Interval scheduling feels simple because each job already tells us where it lives. If job $j$ has release time $r_j$, strict deadline ${\bar{d}}_j$, and processing time

$$p_j={\bar{d}}_j-r_j,$$

then the job either occupies its whole interval $[r_j,{\bar{d}}_j)$ or it does not. There is no room to slide it around.

The moment $p_j$ is allowed to be smaller than ${\bar{d}}_j-r_j$, the interval becomes a window. The schedule must decide where inside that window the job should go. That small freedom is enough to hide subset sum.

The feasibility problem

$$1\mid r_j,{\bar{d}}_j\mid -$$

asks whether all jobs can be scheduled on one machine, respecting release times and strict deadlines. There is no optimisation objective. The question is only whether a feasible schedule exists.

Given a subset sum instance with multiset $S$ and target $T$, let

$$W=\sum _{s\in S}s.$$

Build one special job $x$:

$$\underset{\text{release time}}{\underbrace{r_x=T}},\underset{\text{strict deadline}}{\underbrace{{\bar{d}}_x=T+1}},\underset{\text{processing time}}{\underbrace{p_x=1}}$$

For each number $s\in S$, build one ordinary job $j_s$:

$$\underset{\text{release time}}{\underbrace{r_{j_s}=0}},\underset{\text{strict deadline}}{\underbrace{{\bar{d}}_{j_s}=W+1}},\underset{\text{processing time}}{\underbrace{p_{j_s}=s}}$$

The special job has only one possible place: it must run from $T$ to $T+1$. The ordinary jobs have a long common window, but together they occupy exactly all remaining processing time before $W+1$.

The reduction works because the machine has no spare time. All jobs have total processing time

$$W+1,$$

and the final strict deadline is $W+1$. Since the first release time is $0$, any feasible schedule must keep the machine busy throughout $[0,W+1)$.

The special job forces the slot $[T,T+1)$. Therefore exactly $T$ units of ordinary processing must occur before time $T$. The ordinary processing times are precisely the numbers in $S$. So the ordinary jobs placed before the special job form a subset whose sum is $T$.

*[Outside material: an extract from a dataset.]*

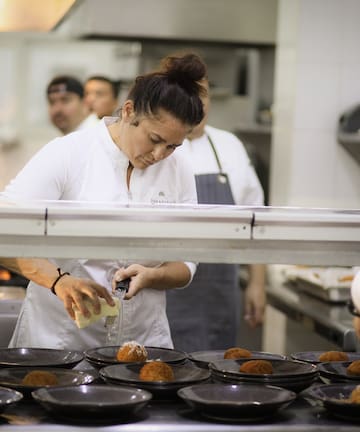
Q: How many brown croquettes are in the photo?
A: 8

Conversely, if some subset of $S$ sums to $T$, schedule those jobs in $[0,T)$, schedule the special job in $[T,T+1)$, and schedule all remaining ordinary jobs after $T+1$. The remaining processing time is

$$W-T,$$

which exactly fits in $[T+1,W+1)$.

So a feasible schedule exists exactly when the subset sum instance has a solution. The insight is that hardness does not come from many machines or a complicated objective. It already appears on one machine, with no objective, as soon as jobs have flexible windows instead of fixed intervals.